The line containing "Q: How many round" marks the start of the required copy, which runs to the final line of the entries; return those lines exactly, without any pictures.

========================

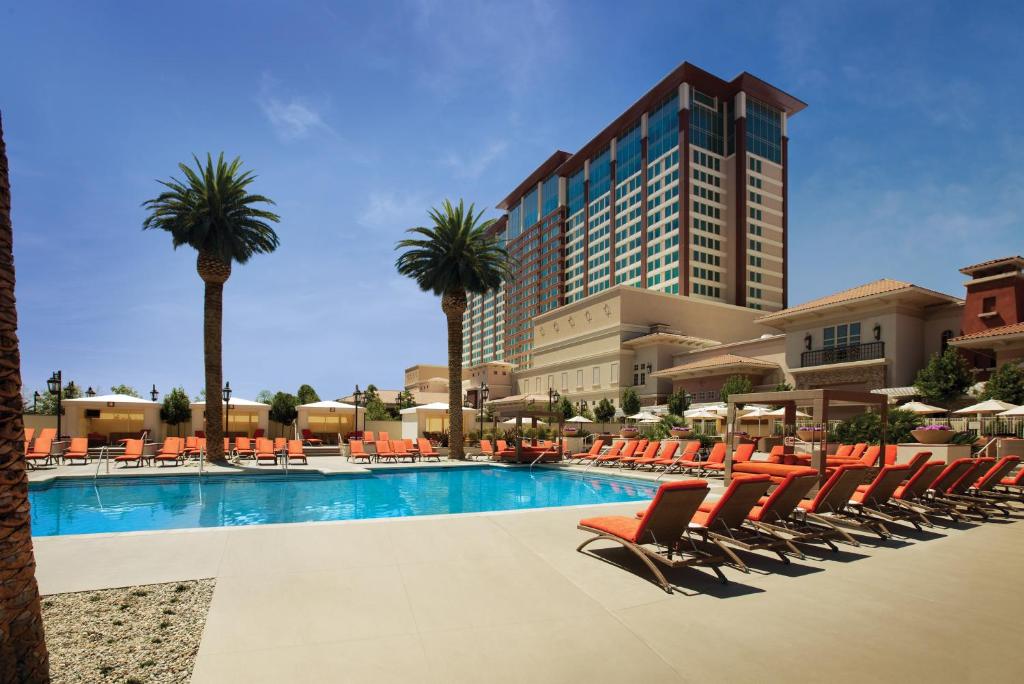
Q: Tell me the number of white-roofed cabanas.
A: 4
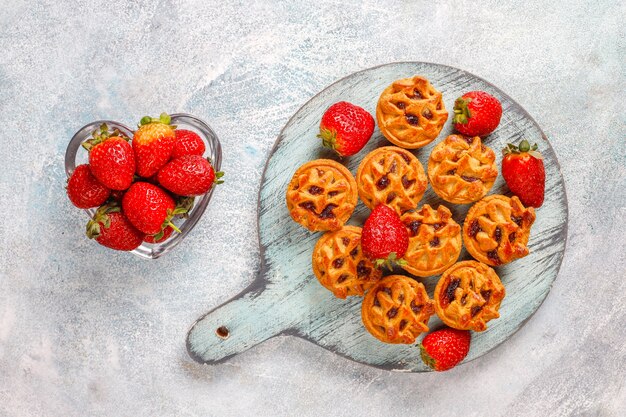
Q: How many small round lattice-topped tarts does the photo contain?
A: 9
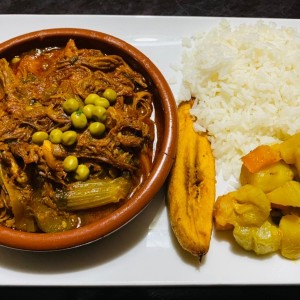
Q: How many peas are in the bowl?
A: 13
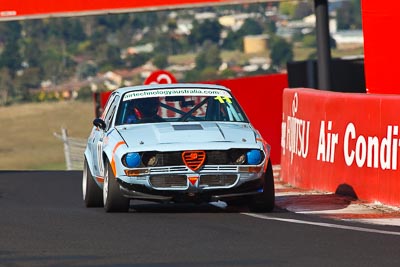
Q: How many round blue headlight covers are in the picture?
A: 2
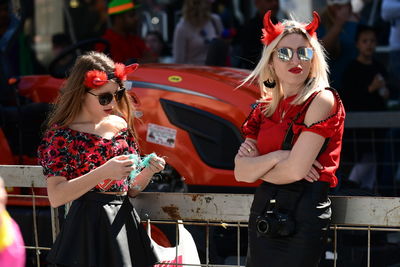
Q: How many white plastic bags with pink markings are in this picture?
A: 1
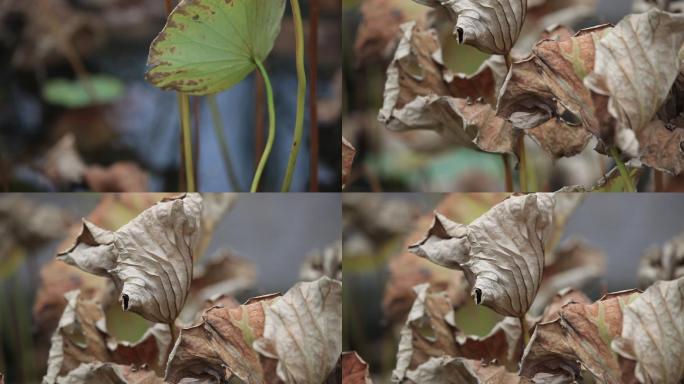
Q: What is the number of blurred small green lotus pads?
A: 1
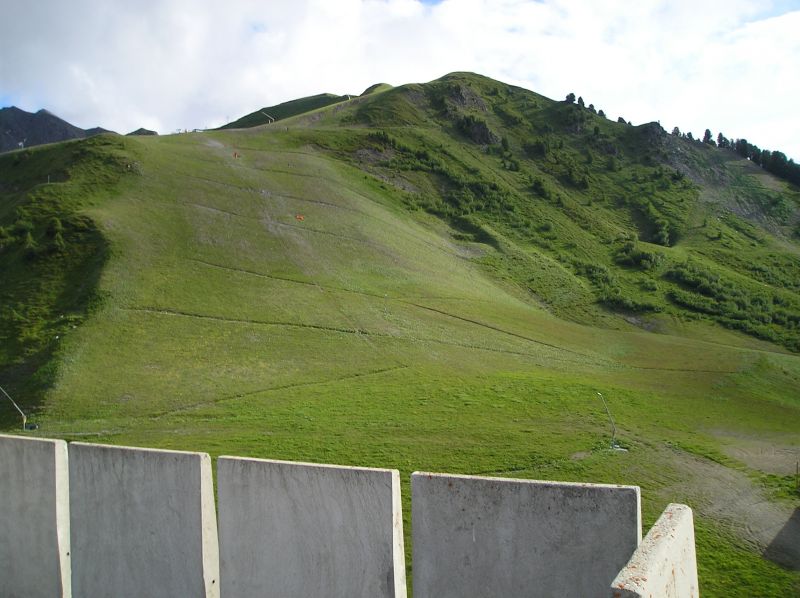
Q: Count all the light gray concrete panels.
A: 5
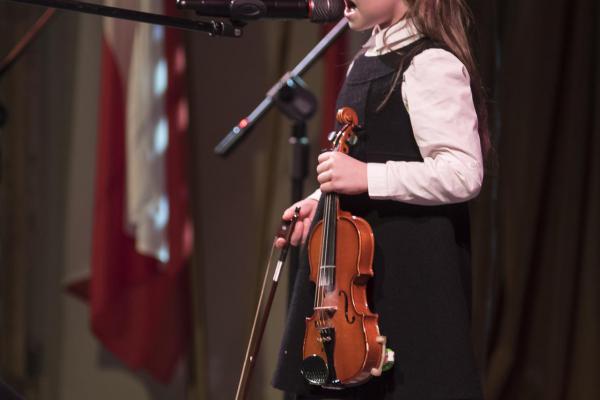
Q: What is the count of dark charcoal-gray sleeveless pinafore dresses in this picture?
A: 1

========================

▶ **EXERCISE RESPONSE**
Q: How many round blue headlight covers are in the picture?
A: 2
Q: How many white plastic bags with pink markings are in this picture?
A: 1
Q: What is the number of blurred small green lotus pads?
A: 1
Q: Count all the light gray concrete panels.
A: 5
Q: What is the count of dark charcoal-gray sleeveless pinafore dresses in this picture?
A: 1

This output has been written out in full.